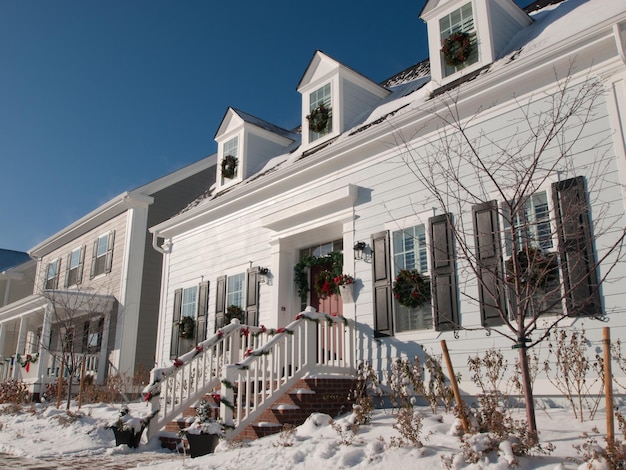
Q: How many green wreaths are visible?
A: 8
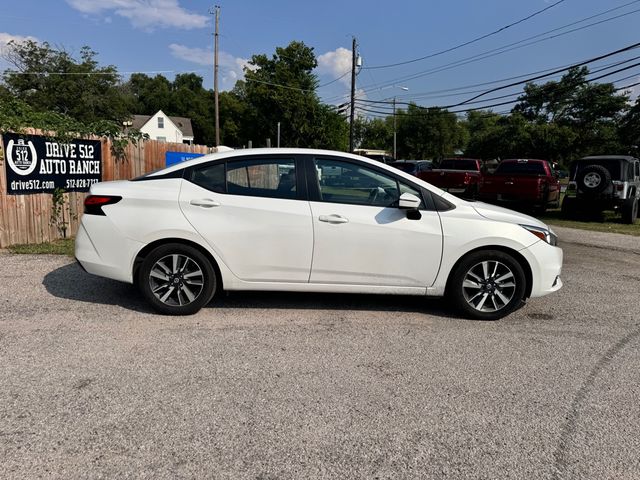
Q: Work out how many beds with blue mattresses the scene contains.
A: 0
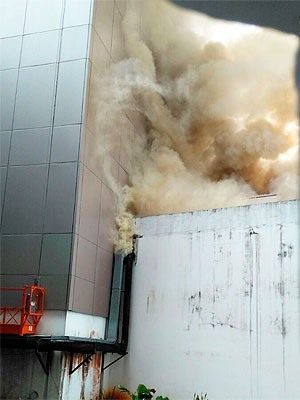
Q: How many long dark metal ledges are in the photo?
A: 1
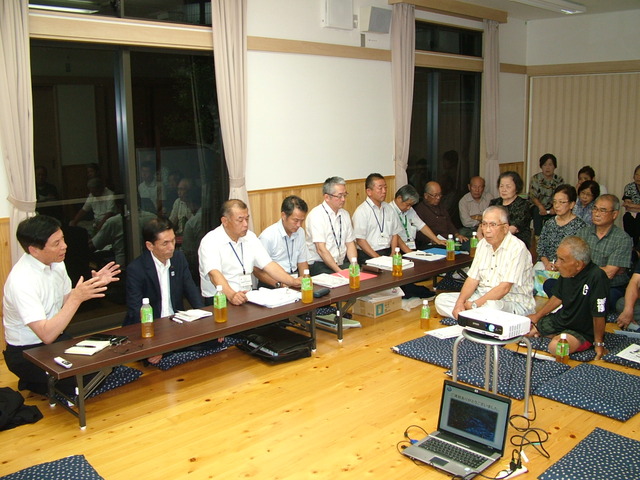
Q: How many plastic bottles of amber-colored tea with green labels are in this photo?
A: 9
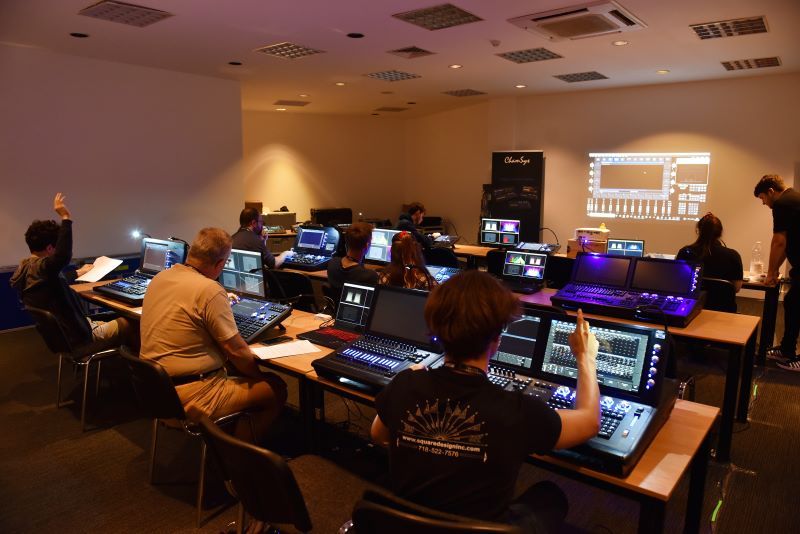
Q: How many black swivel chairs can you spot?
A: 0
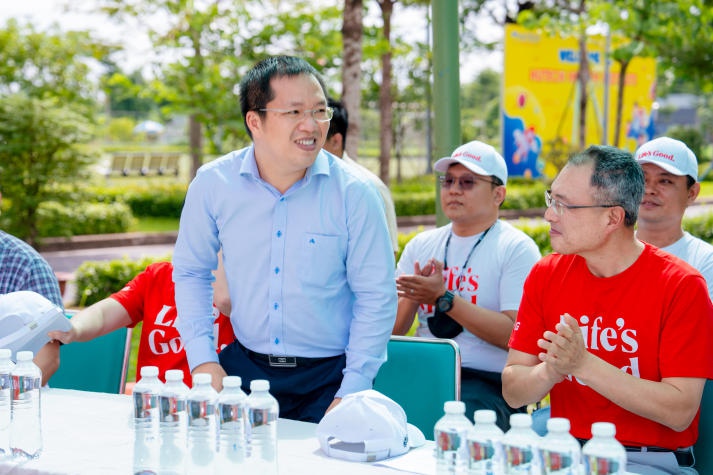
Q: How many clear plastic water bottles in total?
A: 12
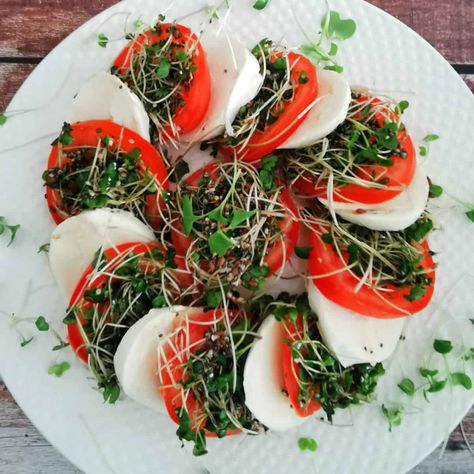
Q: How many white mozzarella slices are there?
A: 8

* **Description of the task**:
Copy out the entries exactly. No pictures.

* **Response to the exercise**:
Q: How many green wreaths are visible?
A: 8
Q: Work out how many beds with blue mattresses the scene contains.
A: 0
Q: How many long dark metal ledges are in the photo?
A: 1
Q: How many plastic bottles of amber-colored tea with green labels are in this photo?
A: 9
Q: How many black swivel chairs can you spot?
A: 0
Q: How many clear plastic water bottles in total?
A: 12
Q: How many white mozzarella slices are there?
A: 8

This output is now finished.